Erdoğan, Filistin’i henüz tanıma kararı almayan ülkeleri de tanımaya davet etti.
Tayyip Erdoğan, Gazze’de her bir saatte bir çocuğun, acımasızca hayatını kaybettiğine vurgu yaptı.
Gazze’de ‘günlük hayatı’ gösteren fotoğraflar gösteren Erdoğan, Filistin’deki insanların yaşadığı acılara işaret etti, “Böyle bir gaddarlığın makul bir sebebi olabilir mi” diye sordu.
İsrail’in 250 gazeteciyi kasıtlı olarak öldürdüğüne ve Gazze’ye girişleri yasakladığını ancak soykırımı gizleyemediğini vurgulayan Erdoğan, soykırıma dikkat çeken BM Genel Sekreteri Guterres’i tebrik etti.
Erdoğan, “Gazze’de savaş yoktur. İki taraf yoktur. Bir tarafta ordu, diğer tarafta masum halk vardır” dedi.
Erdoğan, İsrail’deki Netanyahu yönetiminin antisemtizme yol açtığına dikkat çekti.
Suriye’deki yeni iktidara dikkat çeken Erdoğan, Suriye halkı kazandıkça dünyanın da kazanacağına vurgu yaptı.
Tayyip Erdoğan, İran ile ilgili nükleer dosyanın müzakerelerle çözülmesi gerektiğine vurgu yaptı.
Rusya – Ukrayna arasındaki sürece ev sahipliği yaptıklarını söyleyen Erdoğan, taraflar arasında barış müzakerelerinin modellerini belirlemeye çalıştıklarını ifade etti. Erdoğan, savaşın kazananı olmayacağını kaydetti.
Azeraycan – Ermenistan arasında da kalıcı barıştan dolayı memnuniyet duyduklarını ifade eden Erdoğan, iki ülke liderini ve ABD Başkanı Trump’ı tebrik etti.

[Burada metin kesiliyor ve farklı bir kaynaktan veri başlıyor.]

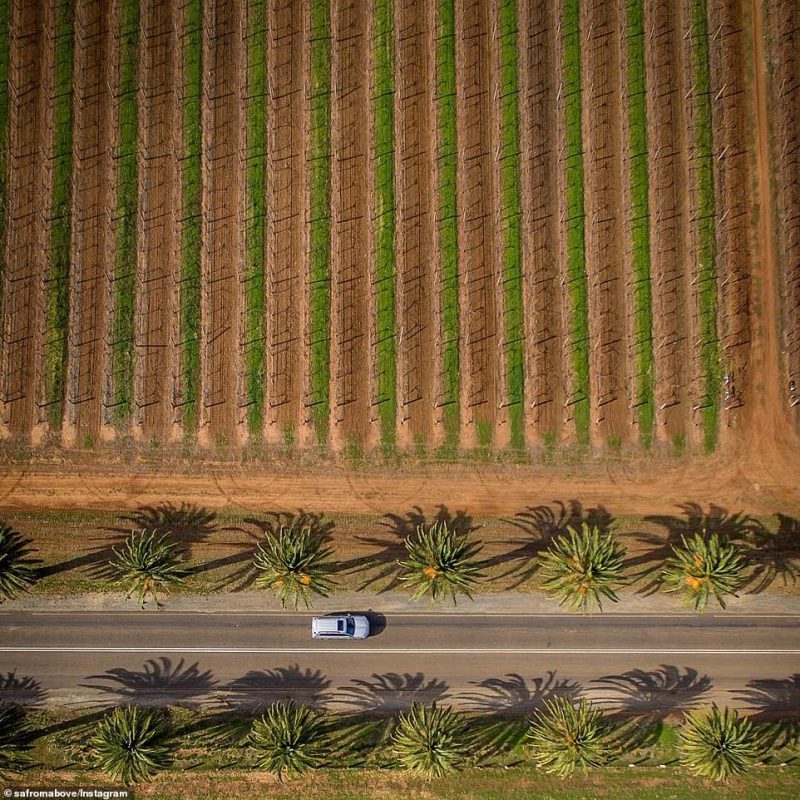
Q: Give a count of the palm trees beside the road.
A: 12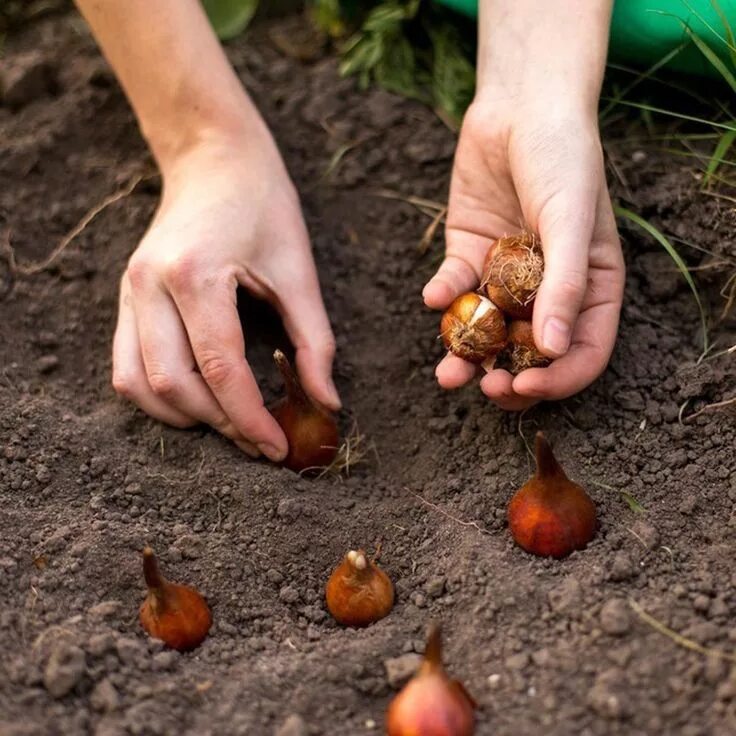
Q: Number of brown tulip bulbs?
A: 8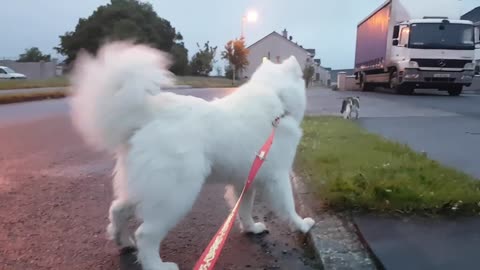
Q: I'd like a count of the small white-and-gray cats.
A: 1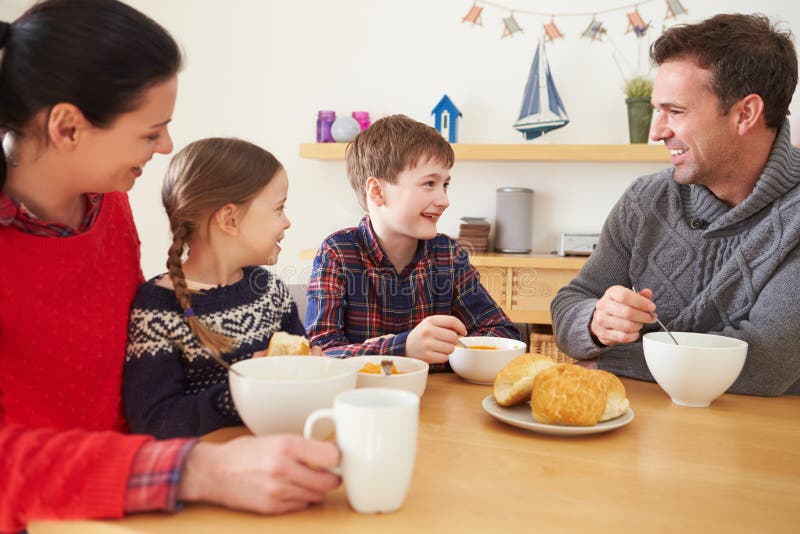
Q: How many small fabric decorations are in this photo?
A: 6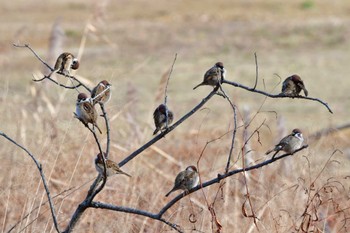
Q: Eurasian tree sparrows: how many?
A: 9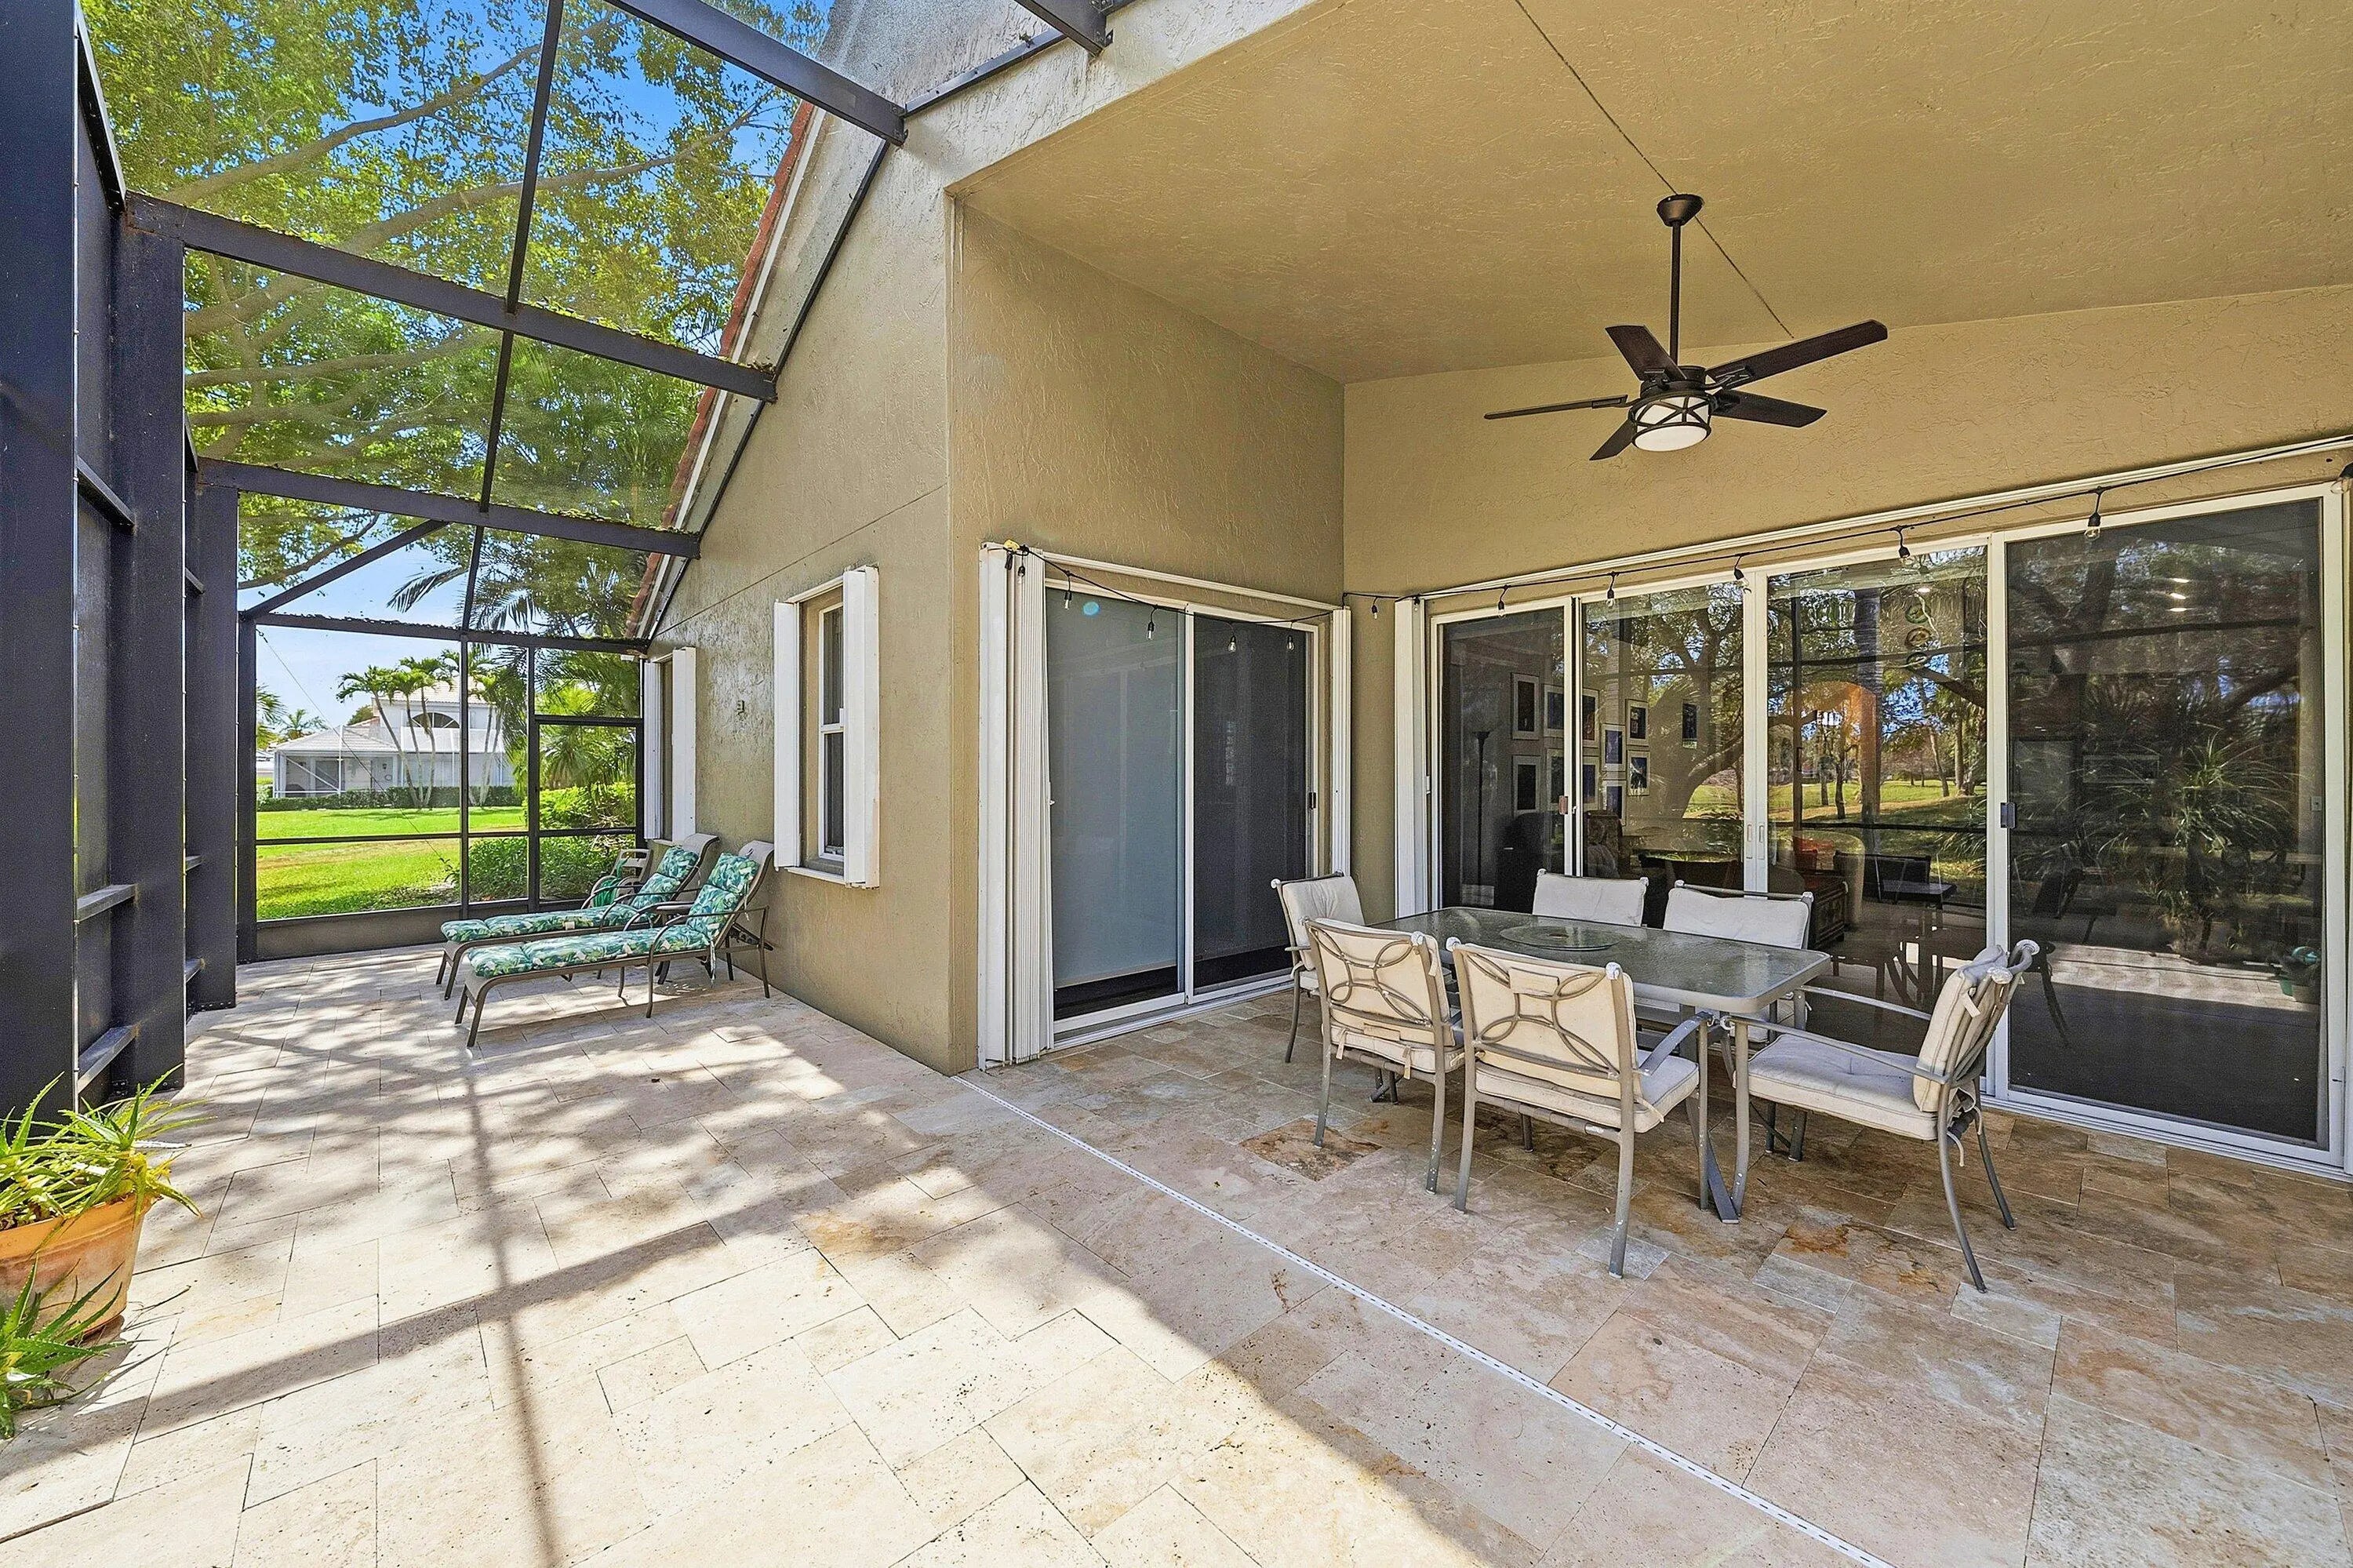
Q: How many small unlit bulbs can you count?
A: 13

Türkiye ile Ermenistan arasındaki normalleşme sürecinin rayında ilerlediğini ifade eden Erdoğan, Somali ile Etiyopya arasındaki barış görüşmeleri konusunda da sürecin devam ettiğini kaydetti.
Ege ve Doğa Akdeniz’de istikrar görmek istediklerini söyleyen Erdoğan, her konuda yapıcı işbirliğine hazır olduklarını söyledi.
Erdoğan, “Türkiye ve KKTC’yi dışlayan projelerin başarılı olamayacağını vurgulamak istiyorum” dedi, Kıbrıs adasının batısında Türkiye’nin, adanın etrafında ise Kıbrıslı Türklerin meşru hakları olduğunu ifade etti.
Erdoğan, “Doğu Akdeniz Konferansı, müşterek zeminin bulunmasında önemli fayda sağlayacaktır” dedi, konferansın toplanması çağrısında bulundu.
Erdoğan, “Kıbrıs meselesinin çözümü, defalarca denenmiş ancak Rum tarafının uzlaşmaz tavrı nedeniyle tüketilmiş federasyon modeli üzerine inşa edilemez” dedi, “Kıbrıs adasında iki ayrı devlet, iki ayrı halk vardır. Kıbrıs Türkleri, adanın eşit sahibidir ve azınlık olmayı kabul etmeyecektir” şeklinde konuştu.
Erdoğan, “Uluslararası toplum, Kıbrıs Türklerinin yarım asırdır maruz bırakıldıkları haksız izolasyona son vermelidir. Son üç BM Genel Kurulu’nda yaptığım çağrıyı bir kez daha tekrarlıyorum; uluslarası toplumu KKTC’yi tanımaya davet ediyorum” ifadelerini kullandı.